Content starts

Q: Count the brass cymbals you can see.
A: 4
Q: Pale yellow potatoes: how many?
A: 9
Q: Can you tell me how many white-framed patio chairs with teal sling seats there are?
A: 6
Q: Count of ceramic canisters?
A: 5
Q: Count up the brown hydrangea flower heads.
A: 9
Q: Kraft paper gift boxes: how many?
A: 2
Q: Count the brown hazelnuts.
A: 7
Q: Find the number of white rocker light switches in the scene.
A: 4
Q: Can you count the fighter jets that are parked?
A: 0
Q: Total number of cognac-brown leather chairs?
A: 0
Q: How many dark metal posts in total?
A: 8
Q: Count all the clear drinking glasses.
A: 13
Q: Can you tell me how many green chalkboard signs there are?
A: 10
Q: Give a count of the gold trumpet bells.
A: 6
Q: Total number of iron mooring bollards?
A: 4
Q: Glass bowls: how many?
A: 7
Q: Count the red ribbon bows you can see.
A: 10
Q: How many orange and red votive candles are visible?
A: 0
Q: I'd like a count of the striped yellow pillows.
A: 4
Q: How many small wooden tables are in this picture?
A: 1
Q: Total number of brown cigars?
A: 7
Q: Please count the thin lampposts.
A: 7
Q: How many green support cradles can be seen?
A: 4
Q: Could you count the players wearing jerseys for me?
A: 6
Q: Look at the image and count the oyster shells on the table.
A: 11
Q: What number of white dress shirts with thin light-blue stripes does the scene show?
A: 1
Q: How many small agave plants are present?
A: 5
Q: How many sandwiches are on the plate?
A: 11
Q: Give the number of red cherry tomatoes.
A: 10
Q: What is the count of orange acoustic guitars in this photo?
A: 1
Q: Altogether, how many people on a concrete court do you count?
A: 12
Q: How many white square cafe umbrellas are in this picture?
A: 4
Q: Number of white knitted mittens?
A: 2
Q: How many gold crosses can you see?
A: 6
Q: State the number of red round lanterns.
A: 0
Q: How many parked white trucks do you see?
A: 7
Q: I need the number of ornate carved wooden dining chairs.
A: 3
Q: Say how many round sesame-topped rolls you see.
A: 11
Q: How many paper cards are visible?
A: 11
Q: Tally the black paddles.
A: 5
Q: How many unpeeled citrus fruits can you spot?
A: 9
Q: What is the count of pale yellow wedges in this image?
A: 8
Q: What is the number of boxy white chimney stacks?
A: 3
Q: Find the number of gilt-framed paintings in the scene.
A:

Content ends

▶ **TASK GOAL**: All the data must be duplicated exactly, with nothing added or removed.

▶ **RESPONSE AREA**:
Q: Count the brass cymbals you can see.
A: 4
Q: Pale yellow potatoes: how many?
A: 9
Q: Can you tell me how many white-framed patio chairs with teal sling seats there are?
A: 6
Q: Count of ceramic canisters?
A: 5
Q: Count up the brown hydrangea flower heads.
A: 9
Q: Kraft paper gift boxes: how many?
A: 2
Q: Count the brown hazelnuts.
A: 7
Q: Find the number of white rocker light switches in the scene.
A: 4
Q: Can you count the fighter jets that are parked?
A: 0
Q: Total number of cognac-brown leather chairs?
A: 0
Q: How many dark metal posts in total?
A: 8
Q: Count all the clear drinking glasses.
A: 13
Q: Can you tell me how many green chalkboard signs there are?
A: 10
Q: Give a count of the gold trumpet bells.
A: 6
Q: Total number of iron mooring bollards?
A: 4
Q: Glass bowls: how many?
A: 7
Q: Count the red ribbon bows you can see.
A: 10
Q: How many orange and red votive candles are visible?
A: 0
Q: I'd like a count of the striped yellow pillows.
A: 4
Q: How many small wooden tables are in this picture?
A: 1
Q: Total number of brown cigars?
A: 7
Q: Please count the thin lampposts.
A: 7
Q: How many green support cradles can be seen?
A: 4
Q: Could you count the players wearing jerseys for me?
A: 6
Q: Look at the image and count the oyster shells on the table.
A: 11
Q: What number of white dress shirts with thin light-blue stripes does the scene show?
A: 1
Q: How many small agave plants are present?
A: 5
Q: How many sandwiches are on the plate?
A: 11
Q: Give the number of red cherry tomatoes.
A: 10
Q: What is the count of orange acoustic guitars in this photo?
A: 1
Q: Altogether, how many people on a concrete court do you count?
A: 12
Q: How many white square cafe umbrellas are in this picture?
A: 4
Q: Number of white knitted mittens?
A: 2
Q: How many gold crosses can you see?
A: 6
Q: State the number of red round lanterns.
A: 0
Q: How many parked white trucks do you see?
A: 7
Q: I need the number of ornate carved wooden dining chairs.
A: 3
Q: Say how many round sesame-topped rolls you see.
A: 11
Q: How many paper cards are visible?
A: 11
Q: Tally the black paddles.
A: 5
Q: How many unpeeled citrus fruits can you spot?
A: 9
Q: What is the count of pale yellow wedges in this image?
A: 8
Q: What is the number of boxy white chimney stacks?
A: 3
Q: Find the number of gilt-framed paintings in the scene.
A:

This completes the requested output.